Start of Block

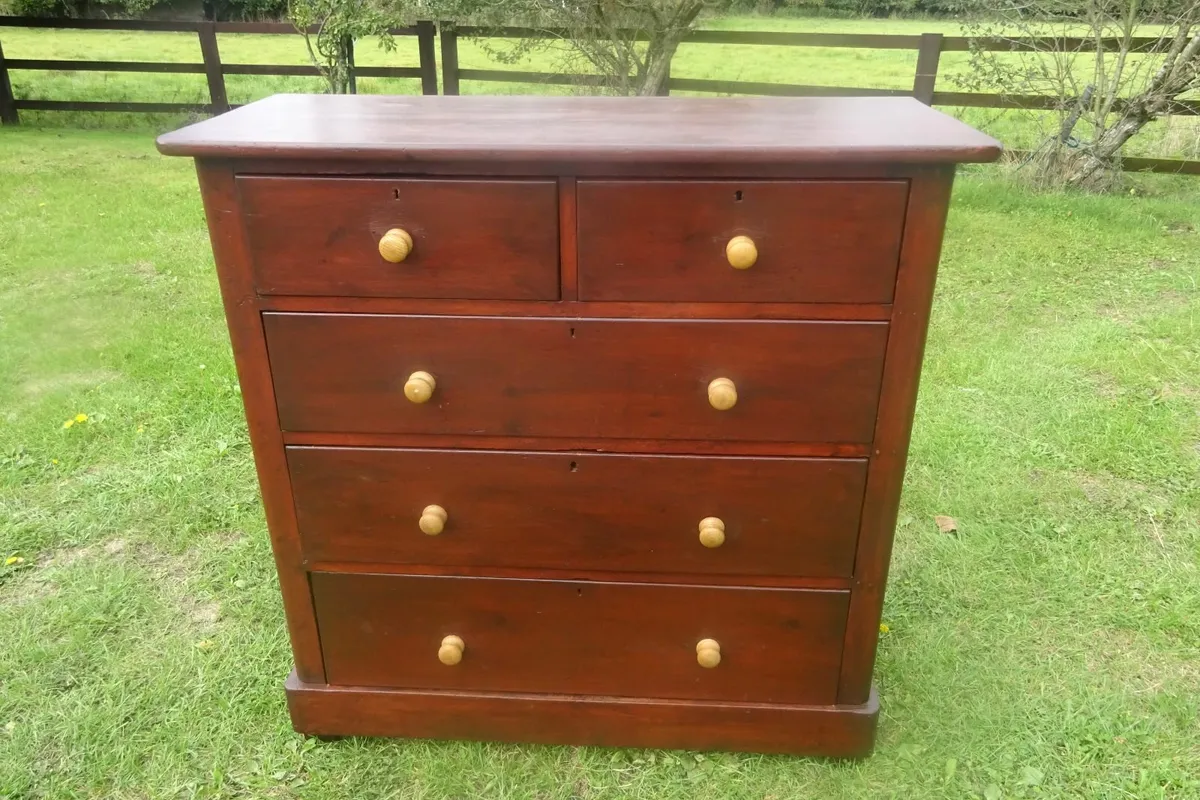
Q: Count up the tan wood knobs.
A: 8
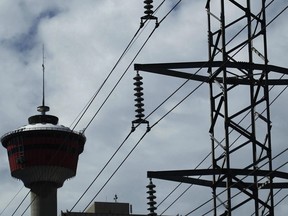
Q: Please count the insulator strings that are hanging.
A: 3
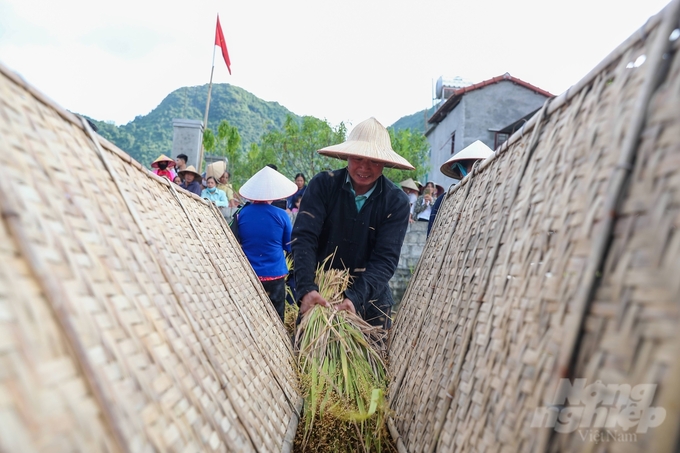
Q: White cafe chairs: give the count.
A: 0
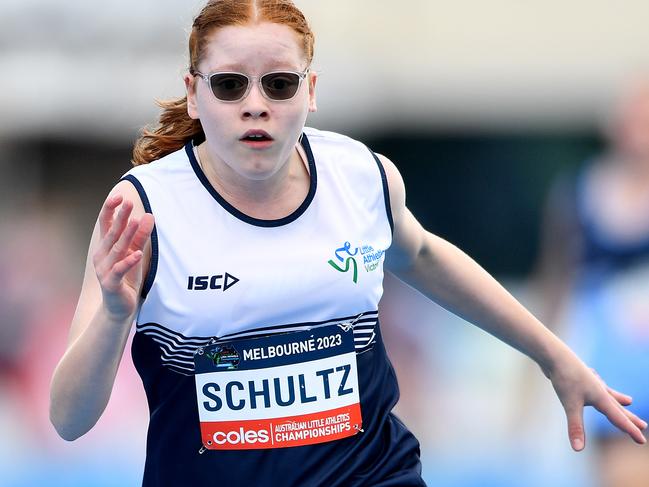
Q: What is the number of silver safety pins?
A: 4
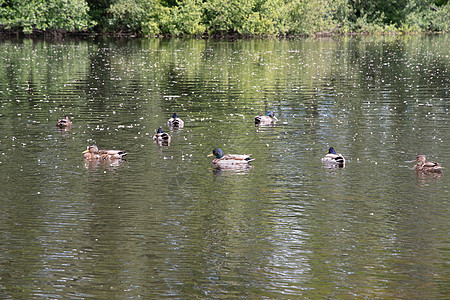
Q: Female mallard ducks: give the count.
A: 3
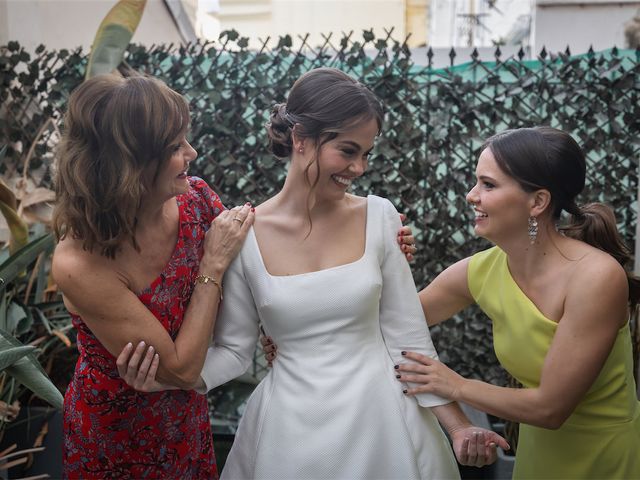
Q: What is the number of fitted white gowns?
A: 1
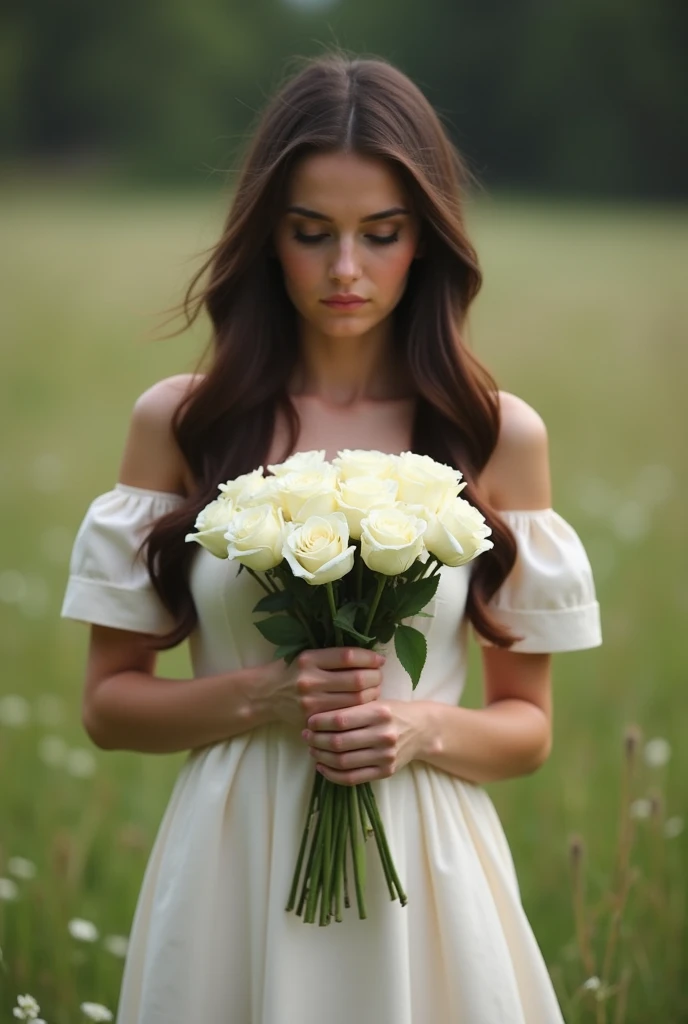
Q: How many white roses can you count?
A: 11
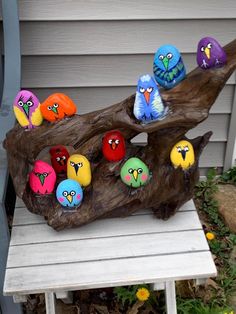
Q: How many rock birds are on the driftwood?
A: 12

End of Block

DESCRIPTION OF THE TASK:
Every last line above must be reproduced as written, and no pictures belong in the copy.

RESPONSE TO THE TASK:
Q: Count up the tan wood knobs.
A: 8
Q: Please count the insulator strings that are hanging.
A: 3
Q: White cafe chairs: give the count.
A: 0
Q: What is the number of silver safety pins?
A: 4
Q: Female mallard ducks: give the count.
A: 3
Q: What is the number of fitted white gowns?
A: 1
Q: How many white roses can you count?
A: 11
Q: How many rock birds are on the driftwood?
A: 12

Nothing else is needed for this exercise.